▶ [Task instructions]: Tally every line of the listing where the string "many" is found, and state the total alone.

▶ [Data to use]:

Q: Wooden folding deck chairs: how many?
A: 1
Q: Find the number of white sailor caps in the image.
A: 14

---

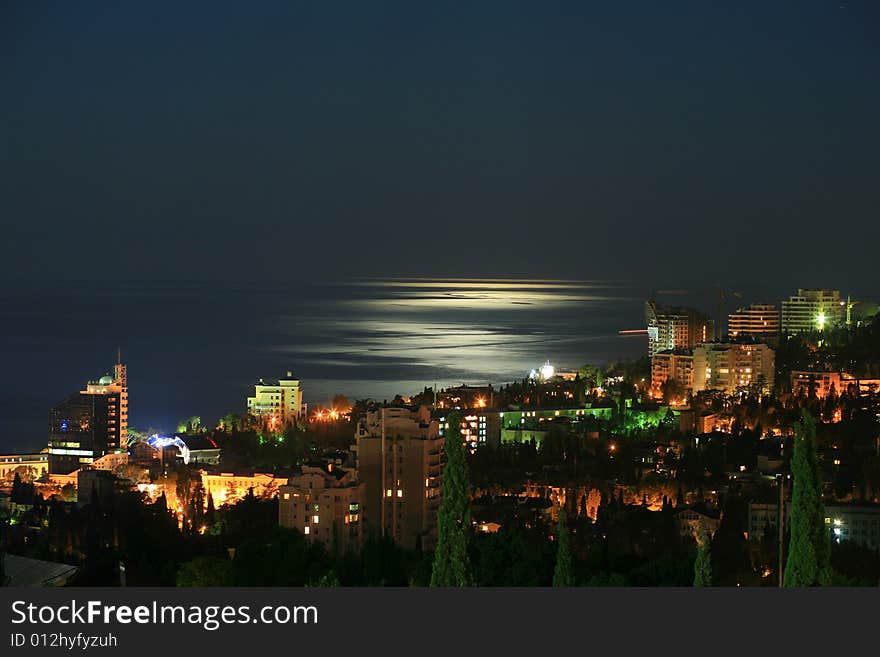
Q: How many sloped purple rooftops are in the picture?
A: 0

▶ [Final answer]: 2